Le organizzazioni nazionali ed internazionali, che investono nelle politiche di diversità ed inclusione nel mondo del lavoro, negli ultimi anni hanno fatto passi in avanti sia in termini di risorse investite che di incisività nell’attuazioni delle politiche elaborate. Il concetto di gestione delle differenze nasce negli Stati Uniti negli anni ‘60 e solo dagli anni ’90 in poi ha cominciato a diffondersi prima in Europa e poi successivamente anche in Italia.
Il Diversity Management può essere definito come "un approccio diversificato alla gestione delle risorse umane, finalizzato alla creazione di un ambiente di lavoro inclusivo, in grado di favorire l'espressione del potenziale individuale e di utilizzarlo come leva strategica per il raggiungimento degli obiettivi organizzativi" (Barabino, Jacobs e Maggio). Ma cosa significa questo in termini pratici per i cittadini, ma soprattutto per i lavoratori e per le organizzazioni pubbliche o private, e perché ormai è diventato indispensabile adottare politiche del lavoro inclusive?
Sin dagli anni ‘80, in seguito alla crescita dei flussi migratori, al processo di globalizzazione e all'internazionalizzazione dei mercati, i cittadini, i lavoratori e le aziende hanno dovuto relazionarsi con stakeholder e utenze eterogenei, e ciò ha comportato una variazione sostanziale nella composizione della forza lavoro. Le strutture stesse delle città in cui viviamo, ormai sempre più multiculturali, favoriscono la contiguità fra diverse appartenenze (territoriali, etniche, culturali e religiose) e diversi sistemi simbolici e valoriali.

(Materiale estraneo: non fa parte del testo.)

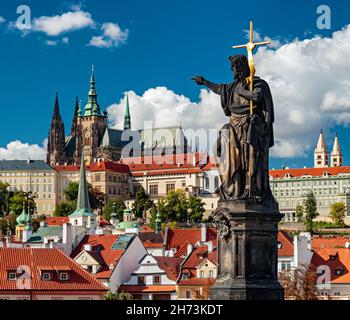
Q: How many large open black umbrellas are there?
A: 0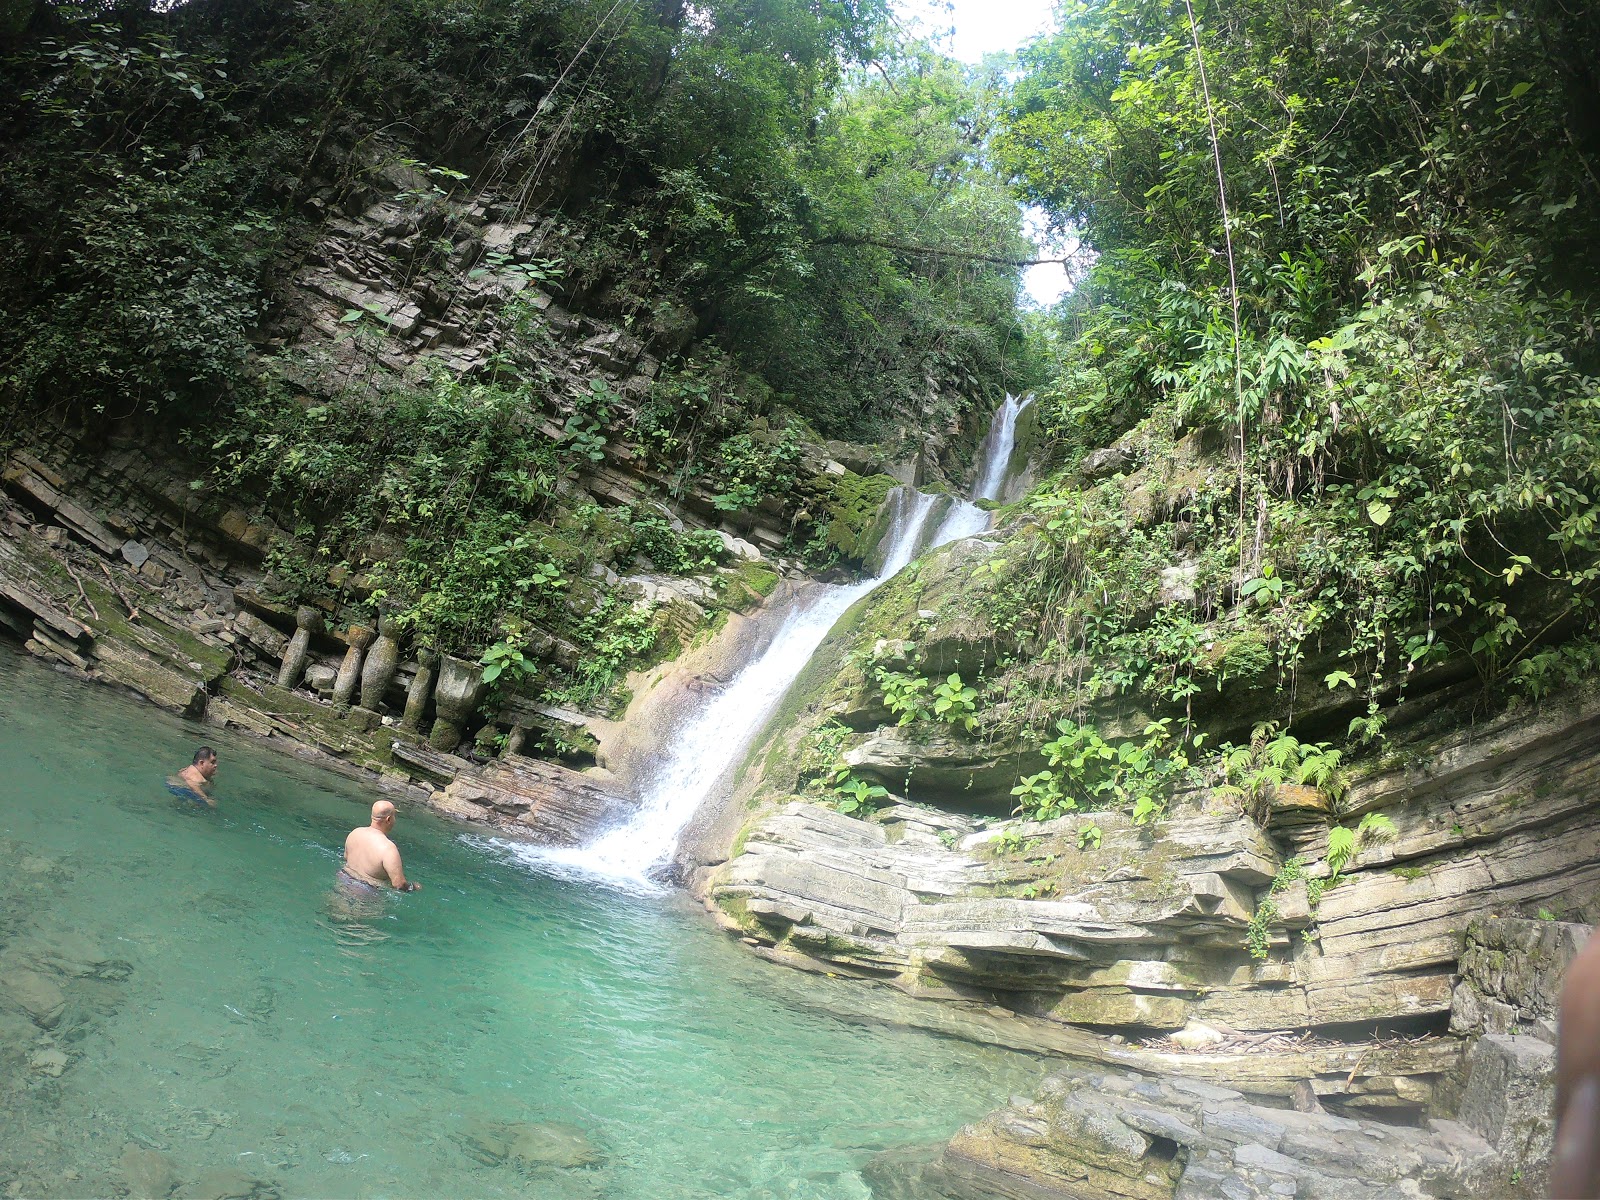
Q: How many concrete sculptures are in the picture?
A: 5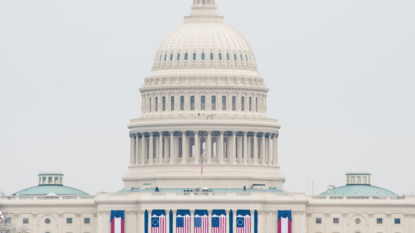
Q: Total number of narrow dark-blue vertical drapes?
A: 4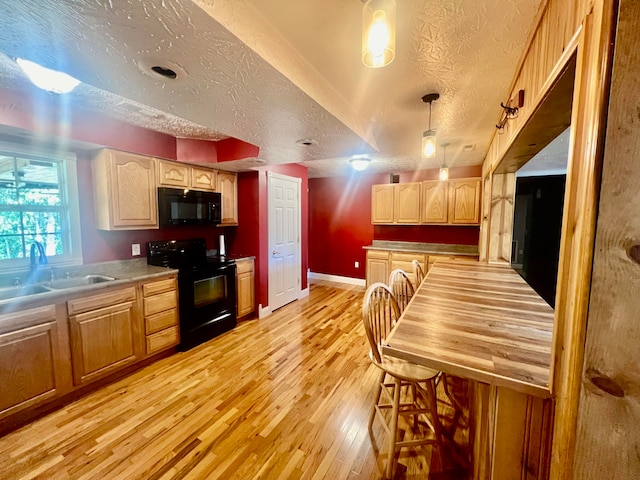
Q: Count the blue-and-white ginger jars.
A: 0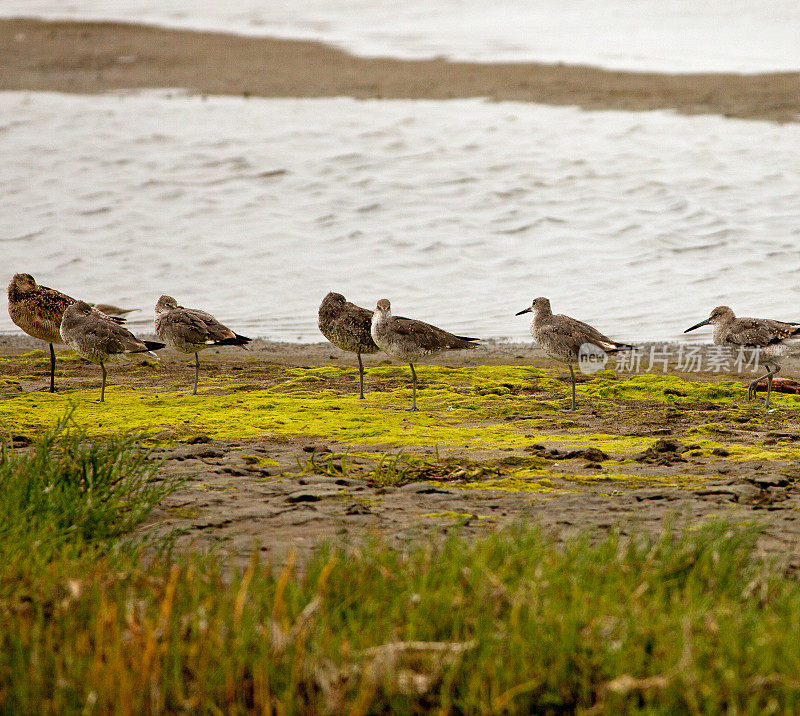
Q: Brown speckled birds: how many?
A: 7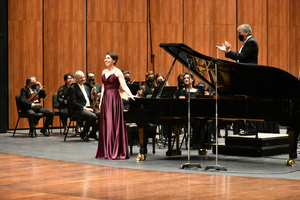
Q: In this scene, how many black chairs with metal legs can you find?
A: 3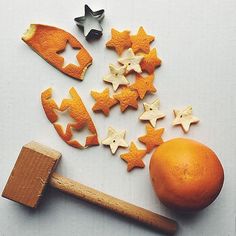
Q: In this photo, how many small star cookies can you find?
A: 13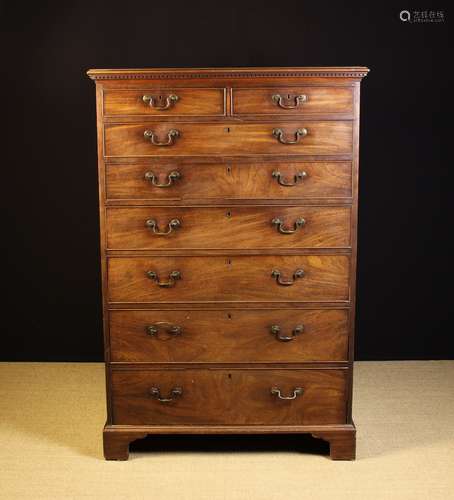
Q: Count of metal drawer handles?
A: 14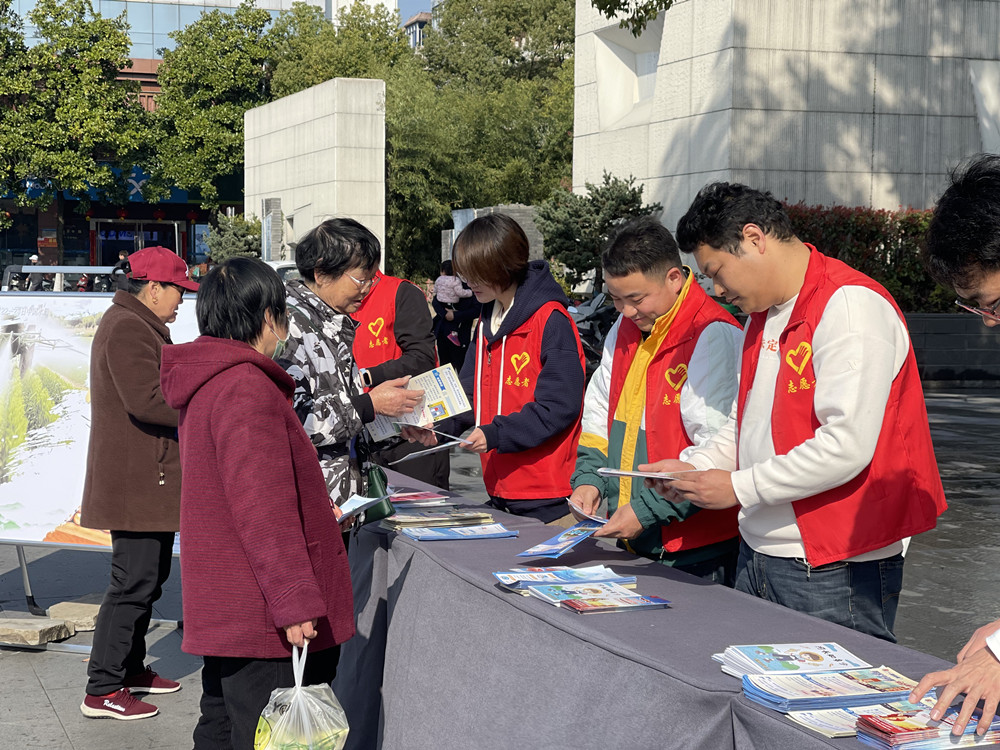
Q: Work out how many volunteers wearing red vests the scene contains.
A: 4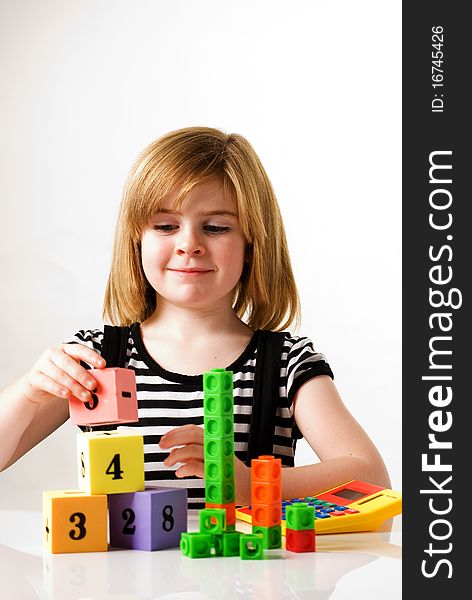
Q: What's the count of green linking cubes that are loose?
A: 4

Per questi motivi, oggi la sfida per le organizzazioni, pubbliche e private, è duplice: da un lato, è necessario che esse riconsiderino la vita lavorativa delle risorse impiegate al loro interno e i servizi offerti ai lavoratori; dall'altro è necessario adattare gli aspetti relazionali, sociali ed economici delle organizzazioni stesse in funzione di nuovi valori quali inclusione, creatività ed innovazione attraverso la creazione di nuove modalità di gestione delle risorse umane fondate sulle specificità dei singoli individui e la comprensione della differenza che contraddistingue le varie tipologie di soggetti attivi, in modo da dare avvio ad una modalità di gestione più partecipativa e inclusiva.